ABOUT THIS EXERCISE >>
Reproduce, word for word, all of the records; the pictures stay out.

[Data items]
------------------------
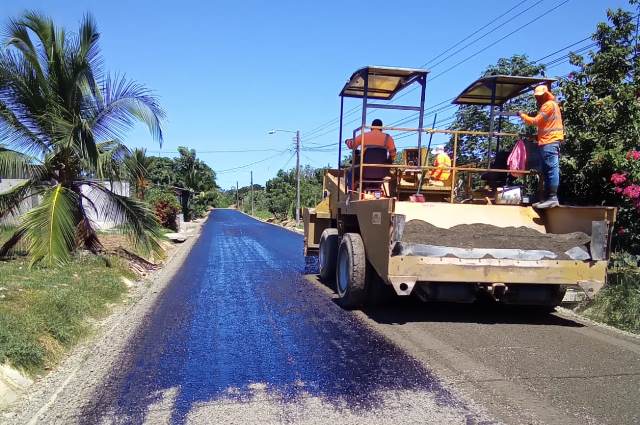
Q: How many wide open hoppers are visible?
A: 1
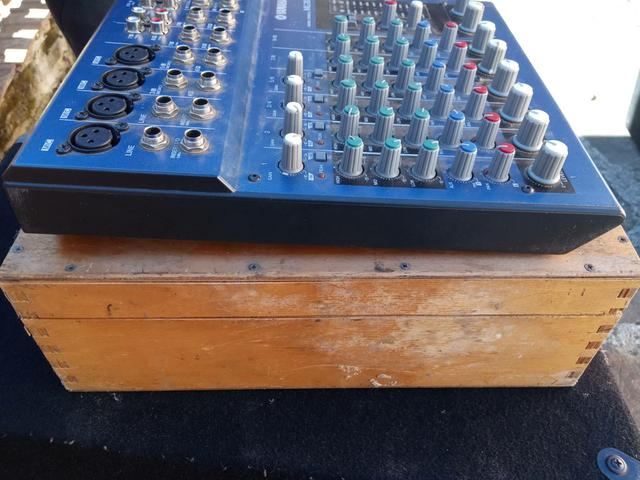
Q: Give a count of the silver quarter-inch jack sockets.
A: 14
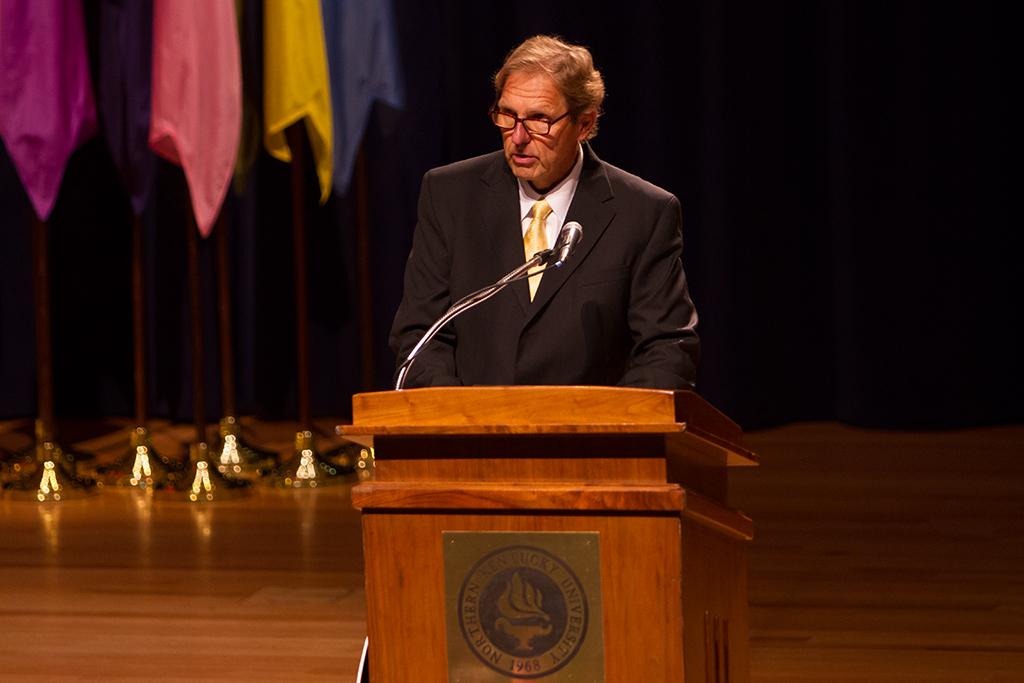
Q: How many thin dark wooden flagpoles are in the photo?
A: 6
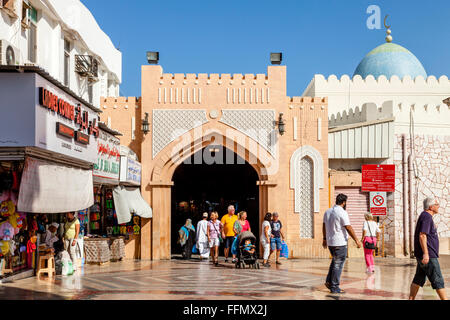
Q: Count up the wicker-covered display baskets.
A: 2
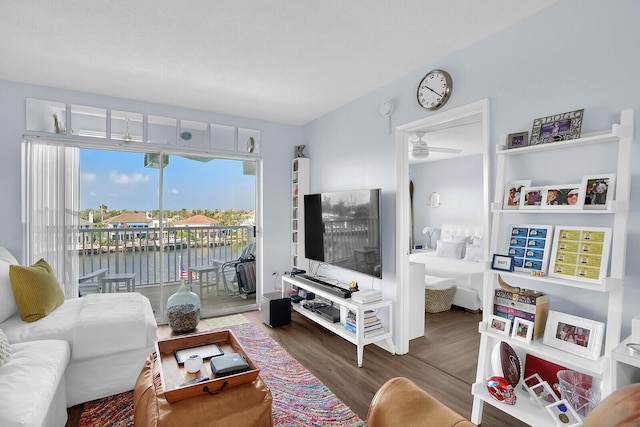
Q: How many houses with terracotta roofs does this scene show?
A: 2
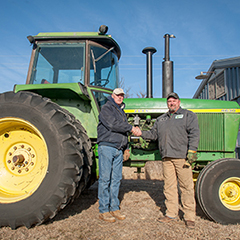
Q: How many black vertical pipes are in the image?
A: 2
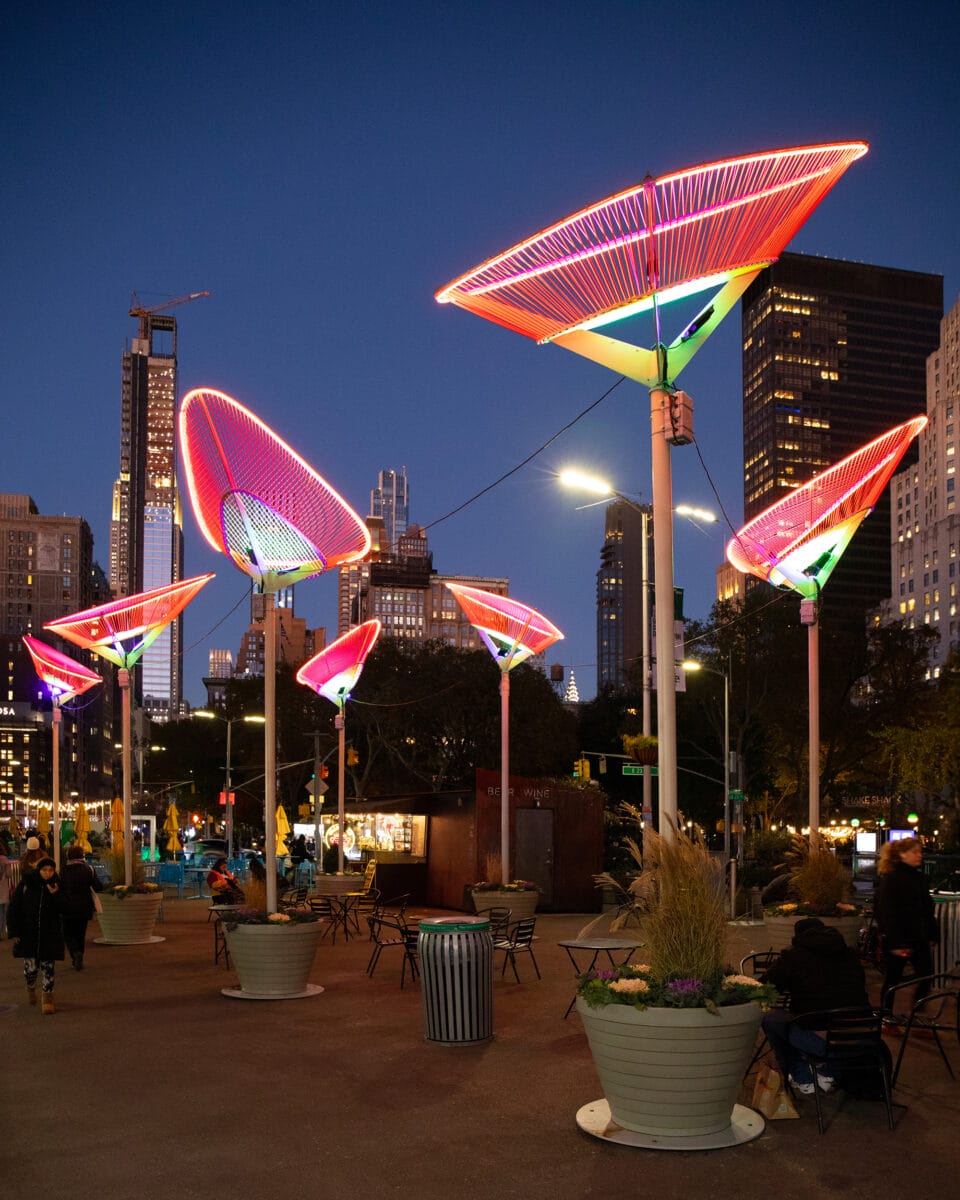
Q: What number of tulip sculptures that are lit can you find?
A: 7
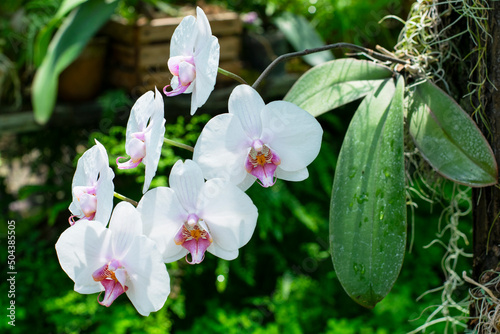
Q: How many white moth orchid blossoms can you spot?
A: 6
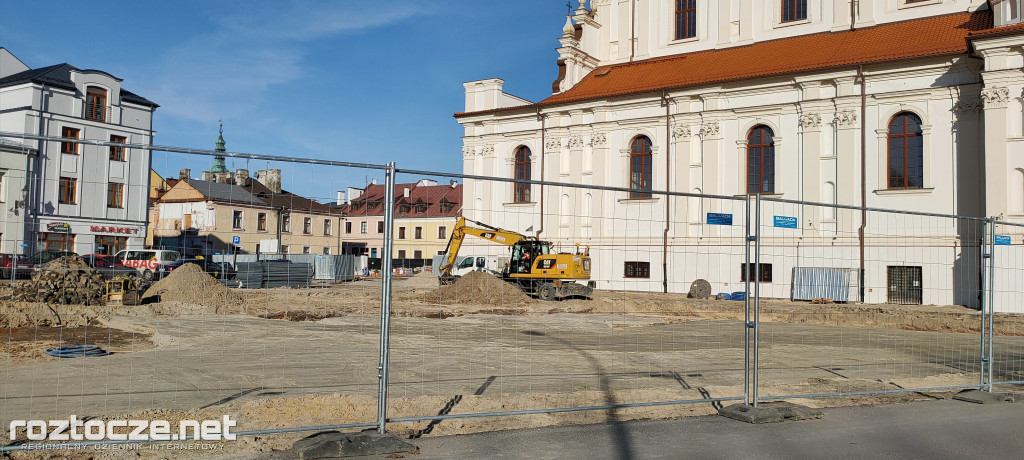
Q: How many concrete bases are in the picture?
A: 3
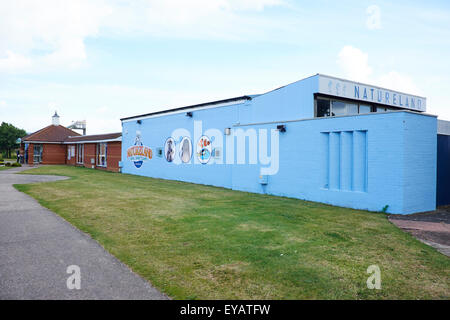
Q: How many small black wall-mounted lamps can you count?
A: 3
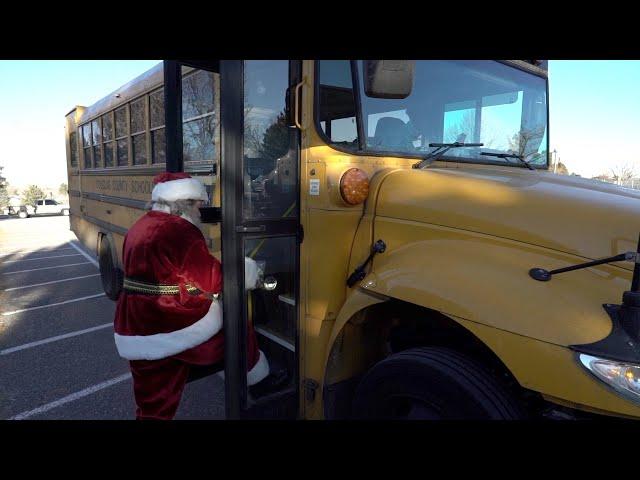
------------------------
RESPONSE >>
Q: How many wide open hoppers are visible?
A: 1
Q: Give a count of the silver quarter-inch jack sockets.
A: 14
Q: How many thin dark wooden flagpoles are in the photo?
A: 6
Q: Count up the wicker-covered display baskets.
A: 2
Q: How many houses with terracotta roofs does this scene show?
A: 2
Q: How many black vertical pipes are in the image?
A: 2
Q: What number of tulip sculptures that are lit can you find?
A: 7
Q: How many white moth orchid blossoms can you spot?
A: 6
Q: How many concrete bases are in the picture?
A: 3
Q: How many small black wall-mounted lamps can you count?
A: 3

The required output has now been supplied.